Melihat hal itu melalui JSF adanya suatu Kebijakan yang direkomendasikan kepada pemerintah. Pendiskusian dan penyatuan draft komunike yang dibahas oleh para mahasiswa HI selama 2 hari di tanggal 5 dan 6 Agustus 2019. Pada hari ketiga, 8 Agustus 2019 diadakan Forum Group Discussion (FGD) BersamaInternational Organisation for Migration untuk membahas kembali dan mempertajam Joint Komunike yang telah dibuat sebelumnya. Selanjutnya masih pada hari yang sama kembali diadakan sidang JSF untuk mengesahkan Joint komunike bersama untuk diajukan ketika diaudiensikan di Kemenlu RI Direktorat PWNI dan BHI pada tanggal 14 Agustus 2019.

Audiensi tersebut dipaparkan oleh Pinehas Danu Vito, Eka Eliviana, dan Jesica Millenia sebagai peserta JSF 2019 dihadapan perwakilan PLT Direktorat PWNI dan BHI, Judha Nugraha di Kemenlu.

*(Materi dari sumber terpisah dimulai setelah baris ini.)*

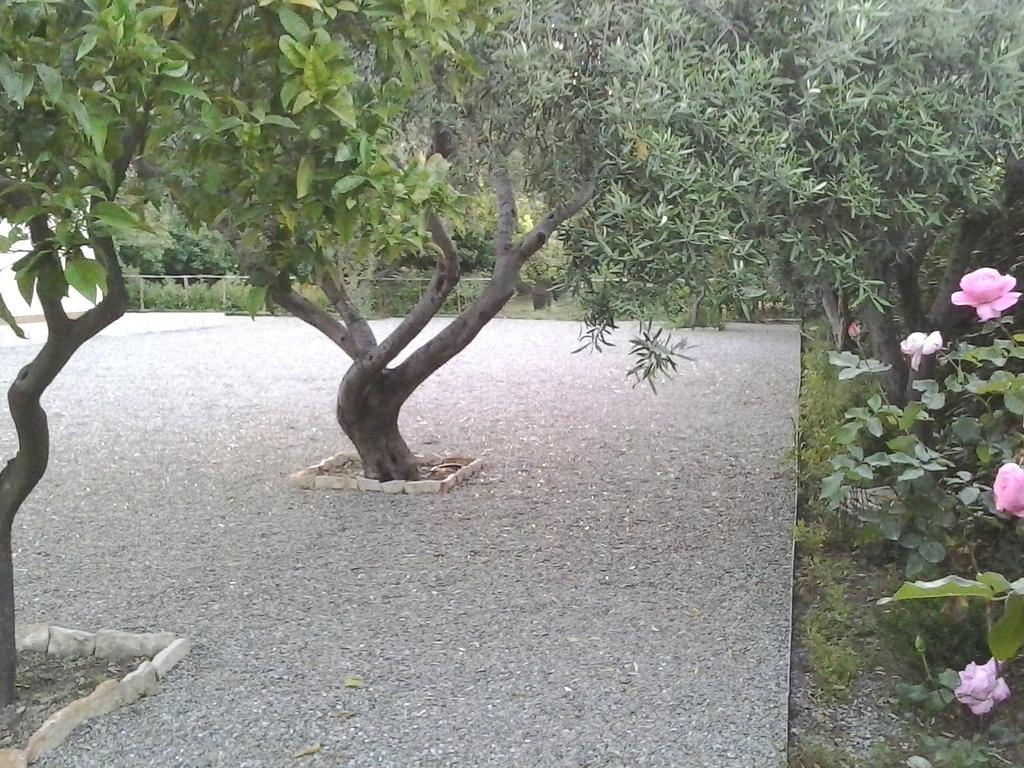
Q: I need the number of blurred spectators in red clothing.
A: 0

Terdapat 14 rekomendasi diantaranya mengenai menekankan kepada pemerintah agar segera menyelesaikan Peraturan Pelaksana UU merujuk padaUU No. 18 Tahun 2017 Pasal 90, peninjauan kembali layanan perlindungan Pekerja Migran Indonesia, Standarisasi kurikulum pelatihan ketenaga kerjaan baik negeri maupun swasta, peninjauan kembali UU PPMI khususnya pada pasal 63 ayat 2 tentang layanan perlindungan bagi Pekerja Migran Indonesia (PMI) Perseorangan, penambahan dan peninjauan Fitur-fitur di aplikasi Safe Travel dan SIPMI, meningkatkan fungsi BNP2TKI guna sosialisasi dan penyuluhan kepada CPMI serta pengawasan informasi lowongan kerja diluar negeri, penambahan tenaga ahli berupa psikolog, psikiatri, dan tenaga medis untuk para PMI yang mengungsi di Rumah Aman di Negara penempatan. pengoptimalan tolak ukur kelayakan kapal demi menjamin keselamatan dan keamanan para ABK yang akan melaut, penambahan unit LTSA (Layanan Terpadu Satu Atap)/LTSP (Layanan Terpadu Satu Pintu) dan Atase Ketenaga kerjaan, pembaharuan MoU yang telah kadaluwarsa untuk mencegah terjadinya moratorium, mengoptimalisasi kerjasama dengan kementrian bidang hubungan luar negeri dengan negara penerima, Ratifikasi Konvensi ILO (International Labour Organization), khususnya pada K-143 mengenai ketentuan tambahan; K-188 mengenai Pekerjaan dan Penangkapan Ikan; dan K-189 mengenai Kerja Layak bagi Pekerja RumahTangga (PRT), Mendorong pemerintah untuk melibatkan instansi pendidikan, komunitas pemuda dan lembaga swadaya masyarakat dalam memberikan edukasi kepada masyarakat awam untuk pemenuhan administrasi secara legal dan formal, terakhir pemberdayaan Diaspora Indonesia untuk menjadi agen pelapor kepada instansi negara terkait jika ada pekerja migran Indonesia baik terdokumen maupun tidak berdokumen untuk menjadi penolong pertama dalam aspek sosial.[1]

Apresiasi dan masukan diberikan kepada para panitia dan peserta JSF 2019, perlunya pengadaan audiensi kembali kepada badan-badan Negara maupun swasta terkait lainnya, dan diharapkan pula mahasiswa bisa terus berperan sebagai Pressure Group untuk terus mengoreksi dan mengontrol kebijakan pemerintah. SemogaMahasiswa HI khususnya FKMHII bisa selalu berkontribusi dalam memberikan Recommendation Policy kepada pemerintah RI.